- [Work to complete] A single figure is required: the number of lines in the data below that hold the word "towers".
***** Data shown *****
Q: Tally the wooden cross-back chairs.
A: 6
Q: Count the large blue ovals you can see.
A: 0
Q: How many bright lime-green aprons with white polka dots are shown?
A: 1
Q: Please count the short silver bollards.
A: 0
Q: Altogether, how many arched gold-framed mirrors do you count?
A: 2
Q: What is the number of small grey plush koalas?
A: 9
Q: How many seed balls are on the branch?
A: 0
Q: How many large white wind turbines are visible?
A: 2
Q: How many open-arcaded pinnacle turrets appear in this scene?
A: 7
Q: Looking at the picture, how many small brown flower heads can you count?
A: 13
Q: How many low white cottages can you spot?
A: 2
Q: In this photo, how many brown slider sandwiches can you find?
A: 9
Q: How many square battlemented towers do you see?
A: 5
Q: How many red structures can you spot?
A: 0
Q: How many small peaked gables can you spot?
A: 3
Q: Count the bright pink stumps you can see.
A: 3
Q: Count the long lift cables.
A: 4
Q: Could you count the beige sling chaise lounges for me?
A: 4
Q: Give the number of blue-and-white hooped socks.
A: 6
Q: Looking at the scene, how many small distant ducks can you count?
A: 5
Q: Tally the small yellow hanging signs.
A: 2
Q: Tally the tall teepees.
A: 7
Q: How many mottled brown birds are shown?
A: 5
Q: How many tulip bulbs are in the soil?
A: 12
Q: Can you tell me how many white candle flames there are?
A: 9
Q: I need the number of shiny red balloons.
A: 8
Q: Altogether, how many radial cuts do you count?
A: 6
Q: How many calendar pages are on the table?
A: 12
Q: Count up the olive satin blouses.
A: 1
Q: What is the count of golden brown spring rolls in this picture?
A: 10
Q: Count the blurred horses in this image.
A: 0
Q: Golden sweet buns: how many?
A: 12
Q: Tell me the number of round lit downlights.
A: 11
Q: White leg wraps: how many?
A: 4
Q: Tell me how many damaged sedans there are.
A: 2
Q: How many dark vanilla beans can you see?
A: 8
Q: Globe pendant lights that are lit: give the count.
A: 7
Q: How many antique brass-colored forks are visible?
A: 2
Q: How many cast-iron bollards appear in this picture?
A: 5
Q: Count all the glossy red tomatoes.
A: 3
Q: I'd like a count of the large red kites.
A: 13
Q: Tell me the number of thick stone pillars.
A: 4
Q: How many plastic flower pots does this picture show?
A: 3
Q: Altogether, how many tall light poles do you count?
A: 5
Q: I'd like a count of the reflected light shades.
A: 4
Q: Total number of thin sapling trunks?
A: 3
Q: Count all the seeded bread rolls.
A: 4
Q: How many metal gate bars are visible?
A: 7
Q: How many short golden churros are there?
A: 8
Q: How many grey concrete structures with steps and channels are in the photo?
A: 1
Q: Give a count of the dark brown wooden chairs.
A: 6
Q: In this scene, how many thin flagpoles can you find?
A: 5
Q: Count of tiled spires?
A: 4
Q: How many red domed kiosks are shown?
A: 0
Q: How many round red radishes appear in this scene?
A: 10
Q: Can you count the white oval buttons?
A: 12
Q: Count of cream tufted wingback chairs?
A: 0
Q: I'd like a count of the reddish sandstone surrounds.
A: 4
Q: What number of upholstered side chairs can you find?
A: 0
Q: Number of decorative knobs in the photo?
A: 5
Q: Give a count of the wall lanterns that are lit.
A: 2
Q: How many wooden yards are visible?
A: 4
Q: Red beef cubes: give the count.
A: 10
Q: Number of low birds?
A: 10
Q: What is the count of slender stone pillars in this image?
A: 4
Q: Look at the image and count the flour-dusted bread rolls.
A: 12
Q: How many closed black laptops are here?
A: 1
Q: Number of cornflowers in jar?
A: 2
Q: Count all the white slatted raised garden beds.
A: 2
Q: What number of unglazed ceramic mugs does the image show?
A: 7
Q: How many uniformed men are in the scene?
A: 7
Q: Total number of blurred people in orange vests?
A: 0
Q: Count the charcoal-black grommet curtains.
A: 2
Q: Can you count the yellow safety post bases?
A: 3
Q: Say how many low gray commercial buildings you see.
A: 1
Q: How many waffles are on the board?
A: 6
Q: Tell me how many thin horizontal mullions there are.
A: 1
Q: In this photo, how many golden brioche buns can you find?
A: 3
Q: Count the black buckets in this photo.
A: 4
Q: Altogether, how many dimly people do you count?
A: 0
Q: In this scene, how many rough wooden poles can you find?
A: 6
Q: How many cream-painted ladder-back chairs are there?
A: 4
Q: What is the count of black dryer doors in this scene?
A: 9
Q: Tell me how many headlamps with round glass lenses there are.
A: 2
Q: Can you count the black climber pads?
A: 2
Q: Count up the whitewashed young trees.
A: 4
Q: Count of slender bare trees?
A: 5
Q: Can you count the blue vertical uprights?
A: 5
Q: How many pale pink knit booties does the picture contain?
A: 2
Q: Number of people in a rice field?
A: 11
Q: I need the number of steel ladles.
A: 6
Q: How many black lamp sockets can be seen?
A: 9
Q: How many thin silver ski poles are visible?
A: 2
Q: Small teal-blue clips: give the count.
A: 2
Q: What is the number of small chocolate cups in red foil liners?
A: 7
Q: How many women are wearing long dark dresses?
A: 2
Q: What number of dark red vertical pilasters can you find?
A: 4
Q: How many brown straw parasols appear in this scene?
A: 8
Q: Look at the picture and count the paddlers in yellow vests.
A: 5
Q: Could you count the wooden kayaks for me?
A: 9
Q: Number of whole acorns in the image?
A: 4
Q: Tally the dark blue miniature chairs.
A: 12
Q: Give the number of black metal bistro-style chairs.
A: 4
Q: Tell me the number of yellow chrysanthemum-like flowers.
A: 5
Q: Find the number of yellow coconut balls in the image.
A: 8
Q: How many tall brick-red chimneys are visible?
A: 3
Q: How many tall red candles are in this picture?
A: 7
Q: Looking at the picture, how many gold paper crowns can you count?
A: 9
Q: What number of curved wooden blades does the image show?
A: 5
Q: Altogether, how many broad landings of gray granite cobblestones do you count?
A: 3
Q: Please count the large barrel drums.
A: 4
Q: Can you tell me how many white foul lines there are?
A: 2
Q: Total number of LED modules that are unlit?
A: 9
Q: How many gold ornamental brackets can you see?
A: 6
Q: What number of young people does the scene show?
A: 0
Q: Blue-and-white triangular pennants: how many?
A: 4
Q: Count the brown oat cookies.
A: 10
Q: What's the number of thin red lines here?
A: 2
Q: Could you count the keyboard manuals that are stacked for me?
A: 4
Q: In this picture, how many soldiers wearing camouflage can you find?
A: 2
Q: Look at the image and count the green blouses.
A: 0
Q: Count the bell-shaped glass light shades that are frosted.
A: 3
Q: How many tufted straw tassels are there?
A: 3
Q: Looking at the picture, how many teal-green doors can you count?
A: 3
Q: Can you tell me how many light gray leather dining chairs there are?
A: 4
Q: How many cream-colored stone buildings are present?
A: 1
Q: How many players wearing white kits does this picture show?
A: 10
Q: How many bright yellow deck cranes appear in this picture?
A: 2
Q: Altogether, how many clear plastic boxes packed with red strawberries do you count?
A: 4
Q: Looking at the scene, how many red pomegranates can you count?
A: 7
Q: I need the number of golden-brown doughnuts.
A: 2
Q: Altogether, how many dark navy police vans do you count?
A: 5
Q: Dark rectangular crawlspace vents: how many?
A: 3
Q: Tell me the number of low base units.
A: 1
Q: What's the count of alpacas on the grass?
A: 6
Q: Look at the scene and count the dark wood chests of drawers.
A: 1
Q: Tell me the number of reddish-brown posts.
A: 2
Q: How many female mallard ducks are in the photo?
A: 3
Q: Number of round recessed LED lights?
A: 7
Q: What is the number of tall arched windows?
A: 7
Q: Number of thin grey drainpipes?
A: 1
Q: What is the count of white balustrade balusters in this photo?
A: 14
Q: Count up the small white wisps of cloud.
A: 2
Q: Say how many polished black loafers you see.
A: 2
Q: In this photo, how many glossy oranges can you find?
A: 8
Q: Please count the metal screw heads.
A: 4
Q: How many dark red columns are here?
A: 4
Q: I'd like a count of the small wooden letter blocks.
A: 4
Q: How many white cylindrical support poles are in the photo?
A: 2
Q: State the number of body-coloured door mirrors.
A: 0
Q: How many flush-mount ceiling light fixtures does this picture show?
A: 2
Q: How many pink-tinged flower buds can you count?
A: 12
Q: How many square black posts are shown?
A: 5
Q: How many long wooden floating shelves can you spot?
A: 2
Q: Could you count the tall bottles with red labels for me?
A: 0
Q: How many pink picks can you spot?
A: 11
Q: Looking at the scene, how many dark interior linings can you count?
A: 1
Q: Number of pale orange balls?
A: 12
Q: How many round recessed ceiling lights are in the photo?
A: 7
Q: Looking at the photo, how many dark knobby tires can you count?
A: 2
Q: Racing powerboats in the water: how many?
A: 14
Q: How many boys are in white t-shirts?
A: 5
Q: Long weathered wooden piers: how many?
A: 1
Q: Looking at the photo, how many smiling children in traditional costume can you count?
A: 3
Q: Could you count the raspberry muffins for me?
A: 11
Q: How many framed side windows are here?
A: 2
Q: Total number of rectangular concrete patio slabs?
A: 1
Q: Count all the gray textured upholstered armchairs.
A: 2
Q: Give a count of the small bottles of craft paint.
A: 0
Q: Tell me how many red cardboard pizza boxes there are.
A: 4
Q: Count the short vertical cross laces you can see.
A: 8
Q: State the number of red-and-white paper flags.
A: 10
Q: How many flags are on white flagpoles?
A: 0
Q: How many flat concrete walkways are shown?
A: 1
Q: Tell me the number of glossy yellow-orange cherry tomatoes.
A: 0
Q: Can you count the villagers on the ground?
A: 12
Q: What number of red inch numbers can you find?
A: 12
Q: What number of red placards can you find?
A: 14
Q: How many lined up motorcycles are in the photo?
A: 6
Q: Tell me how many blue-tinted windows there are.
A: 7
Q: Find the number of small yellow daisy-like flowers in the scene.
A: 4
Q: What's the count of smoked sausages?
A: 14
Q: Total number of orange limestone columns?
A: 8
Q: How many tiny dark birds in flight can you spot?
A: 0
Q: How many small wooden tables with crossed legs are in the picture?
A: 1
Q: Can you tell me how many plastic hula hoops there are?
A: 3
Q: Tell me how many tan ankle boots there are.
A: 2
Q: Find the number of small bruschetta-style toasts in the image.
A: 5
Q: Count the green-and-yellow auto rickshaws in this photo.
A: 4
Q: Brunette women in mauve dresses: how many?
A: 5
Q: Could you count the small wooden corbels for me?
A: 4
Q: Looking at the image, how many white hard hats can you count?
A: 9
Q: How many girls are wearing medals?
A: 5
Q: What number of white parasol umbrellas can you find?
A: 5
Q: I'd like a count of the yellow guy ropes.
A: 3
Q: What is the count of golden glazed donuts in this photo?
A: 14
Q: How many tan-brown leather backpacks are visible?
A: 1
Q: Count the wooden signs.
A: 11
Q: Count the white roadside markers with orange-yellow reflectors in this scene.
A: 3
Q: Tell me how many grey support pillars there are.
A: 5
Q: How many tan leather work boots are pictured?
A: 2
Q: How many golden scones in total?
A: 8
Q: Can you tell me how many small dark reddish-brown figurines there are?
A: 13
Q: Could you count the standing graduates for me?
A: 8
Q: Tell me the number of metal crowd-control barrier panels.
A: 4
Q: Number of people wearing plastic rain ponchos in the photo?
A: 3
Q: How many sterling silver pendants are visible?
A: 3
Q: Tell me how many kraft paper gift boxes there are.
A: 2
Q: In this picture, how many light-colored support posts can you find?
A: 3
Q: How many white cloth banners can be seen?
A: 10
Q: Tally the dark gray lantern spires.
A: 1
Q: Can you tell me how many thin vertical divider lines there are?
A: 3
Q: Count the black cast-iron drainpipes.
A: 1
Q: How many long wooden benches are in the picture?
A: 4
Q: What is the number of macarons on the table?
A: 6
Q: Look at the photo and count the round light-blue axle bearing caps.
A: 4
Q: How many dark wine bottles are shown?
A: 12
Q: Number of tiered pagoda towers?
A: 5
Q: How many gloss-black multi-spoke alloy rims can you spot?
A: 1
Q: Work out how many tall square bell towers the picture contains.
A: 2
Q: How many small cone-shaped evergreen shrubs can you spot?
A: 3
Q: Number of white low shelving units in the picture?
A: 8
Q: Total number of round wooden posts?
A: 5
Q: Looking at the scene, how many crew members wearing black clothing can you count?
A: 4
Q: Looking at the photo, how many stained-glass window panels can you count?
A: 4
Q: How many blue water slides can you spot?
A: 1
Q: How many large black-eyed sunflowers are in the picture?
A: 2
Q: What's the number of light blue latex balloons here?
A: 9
*****
- [Task response] 3